■ **Task**
Sort through the listing below and keep each line with the word "many". Copy those.

■ **Entries provided**
■ ■ ■
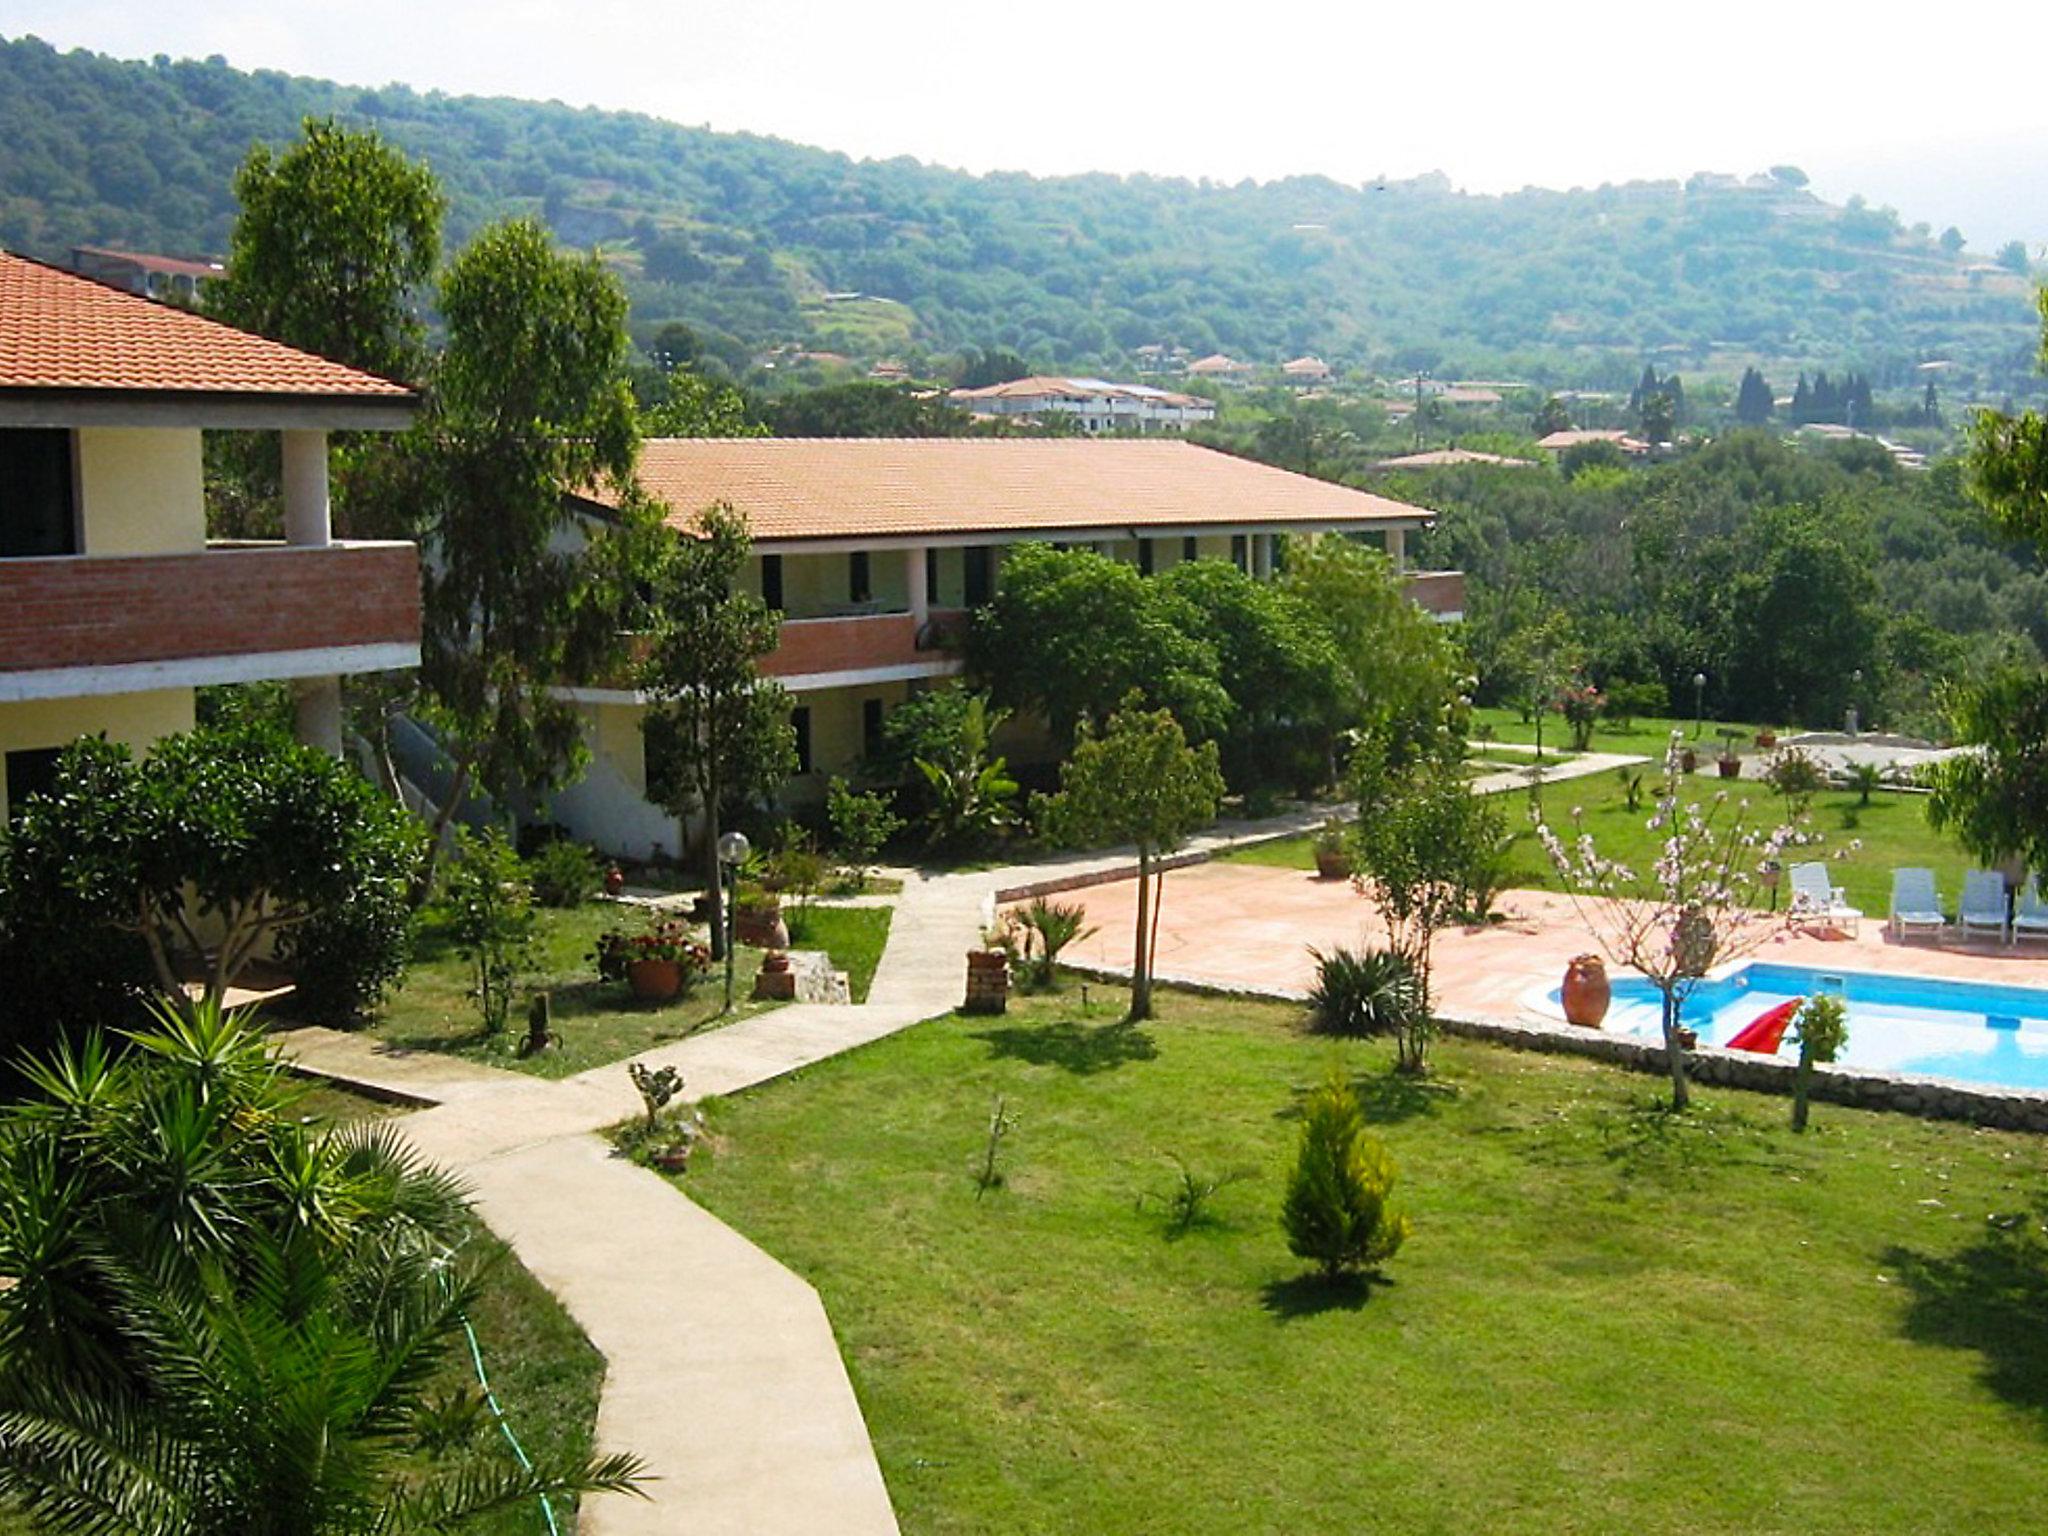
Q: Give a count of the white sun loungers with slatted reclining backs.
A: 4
■ ■ ■
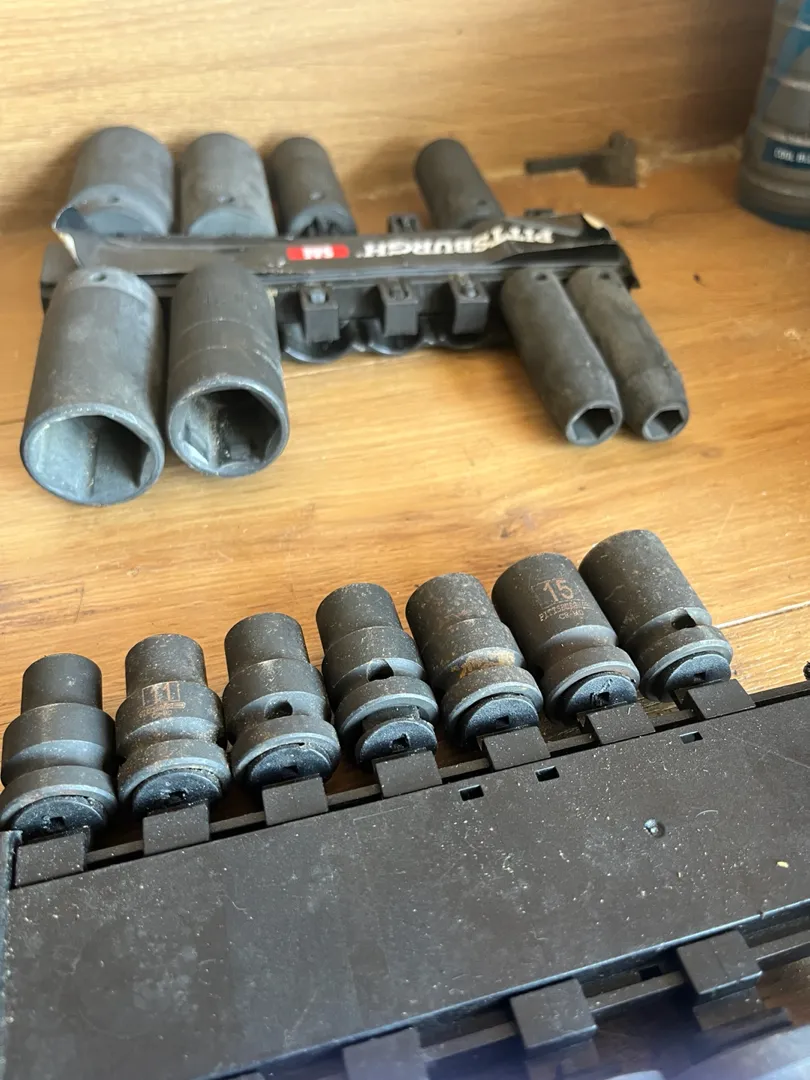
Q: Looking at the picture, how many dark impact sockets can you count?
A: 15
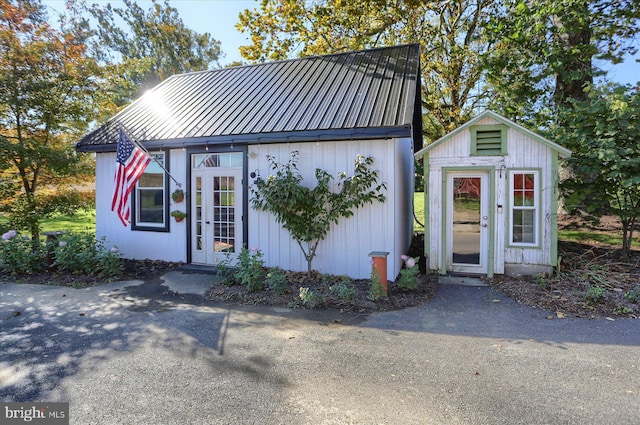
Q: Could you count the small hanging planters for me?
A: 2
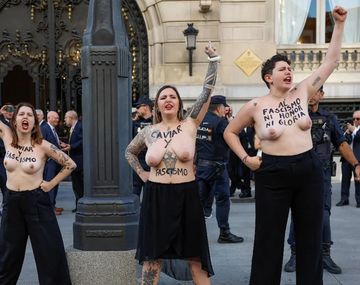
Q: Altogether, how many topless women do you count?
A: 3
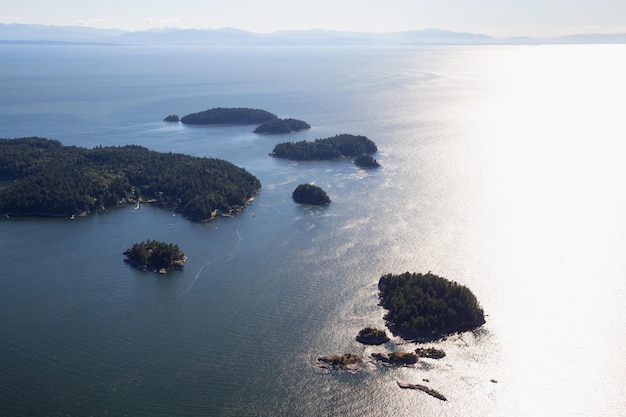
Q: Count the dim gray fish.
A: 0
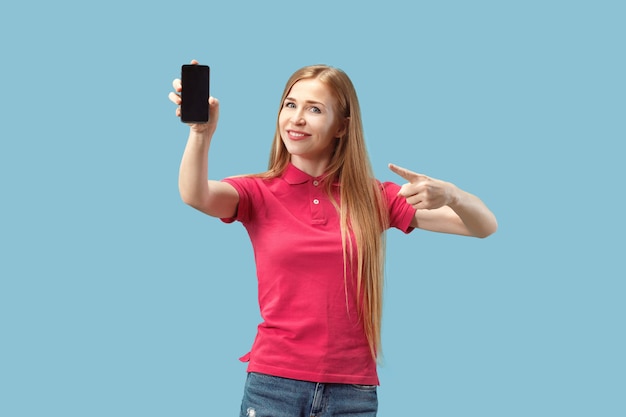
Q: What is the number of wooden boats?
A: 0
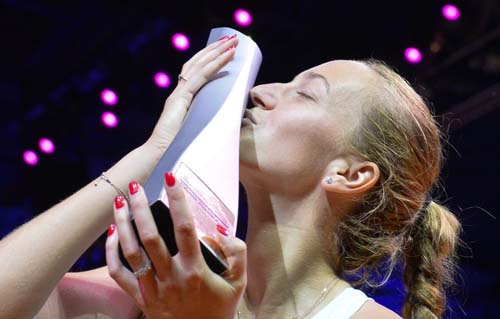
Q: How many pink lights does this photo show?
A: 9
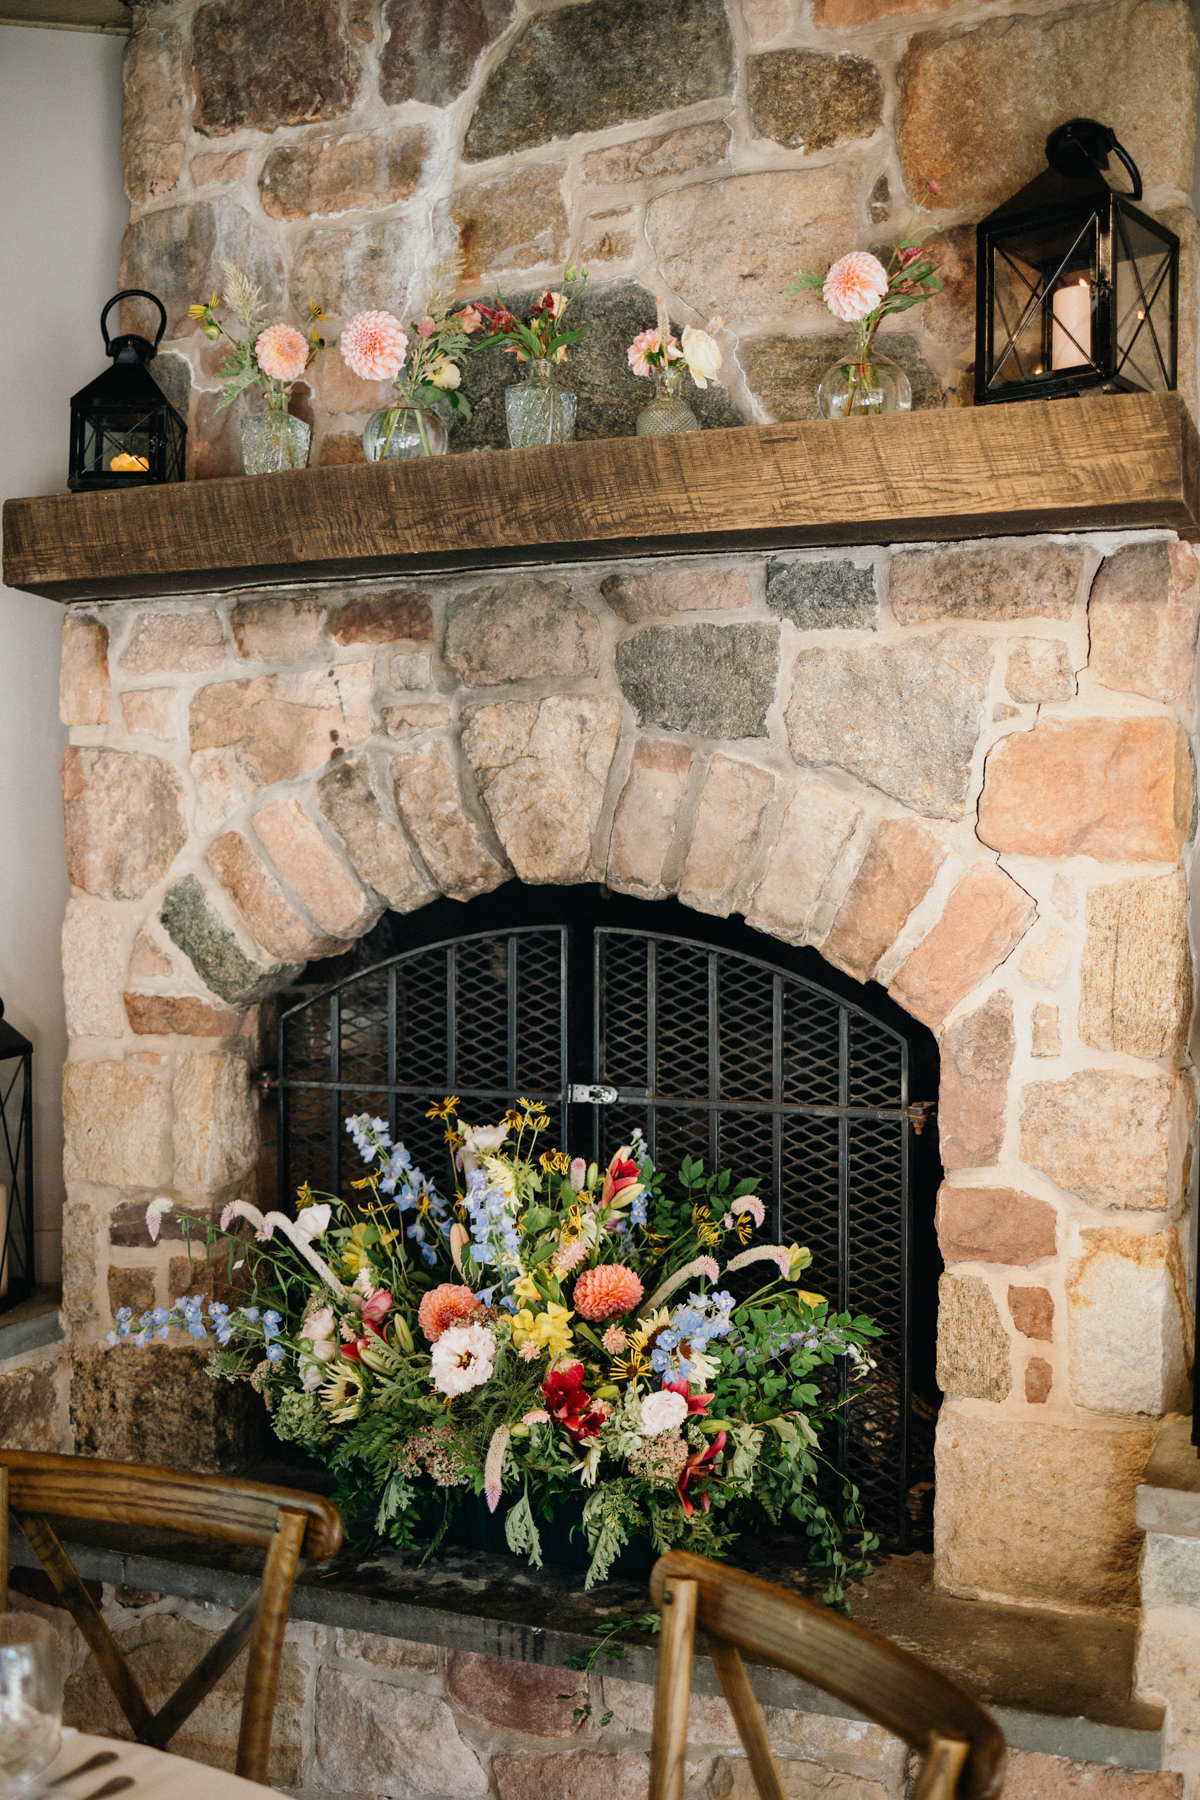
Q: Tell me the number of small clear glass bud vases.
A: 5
■ ■ ■
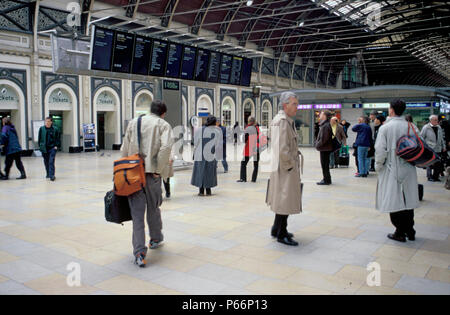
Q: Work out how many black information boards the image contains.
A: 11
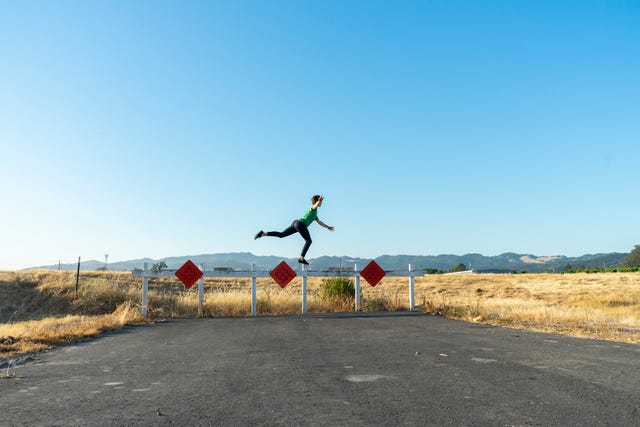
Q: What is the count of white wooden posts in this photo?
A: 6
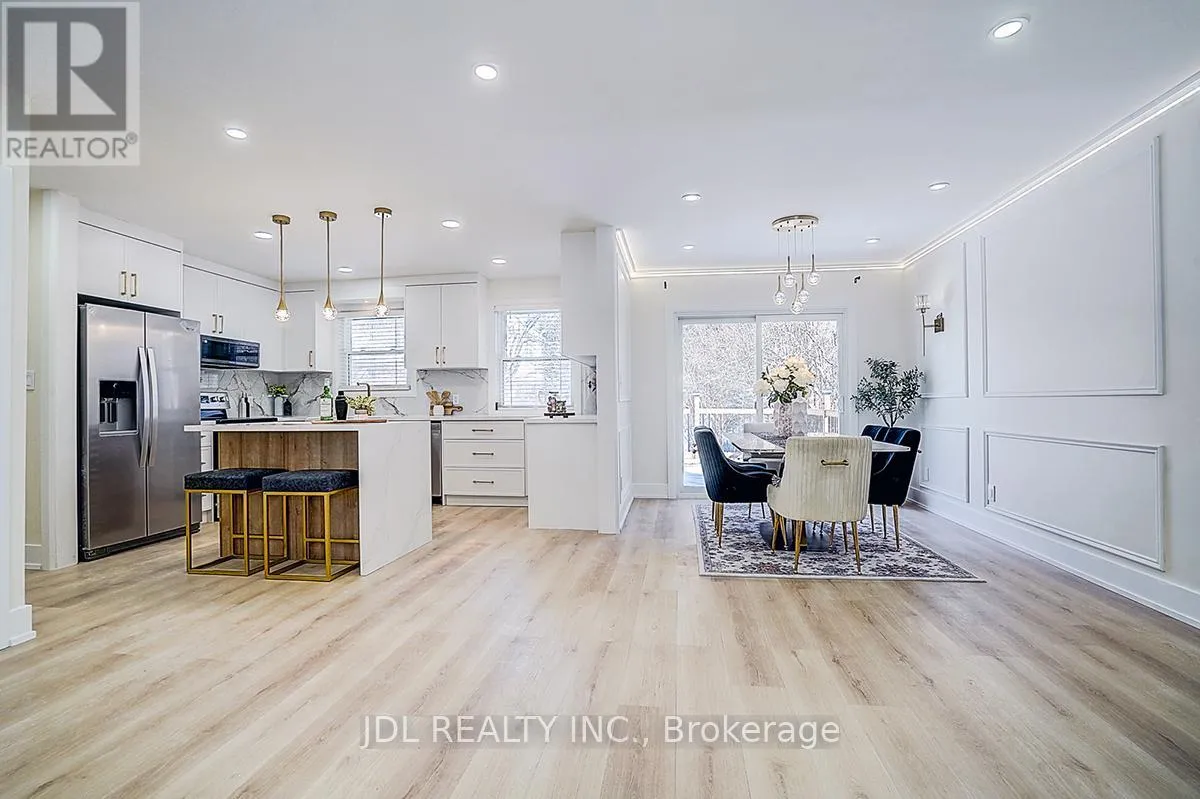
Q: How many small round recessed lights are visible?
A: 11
■ ■ ■
■ **Answer for this exercise**
Q: Looking at the picture, how many dark impact sockets can you count?
Q: Altogether, how many topless women do you count?
Q: How many pink lights does this photo show?
Q: Work out how many black information boards the image contains.
Q: How many small round recessed lights are visible?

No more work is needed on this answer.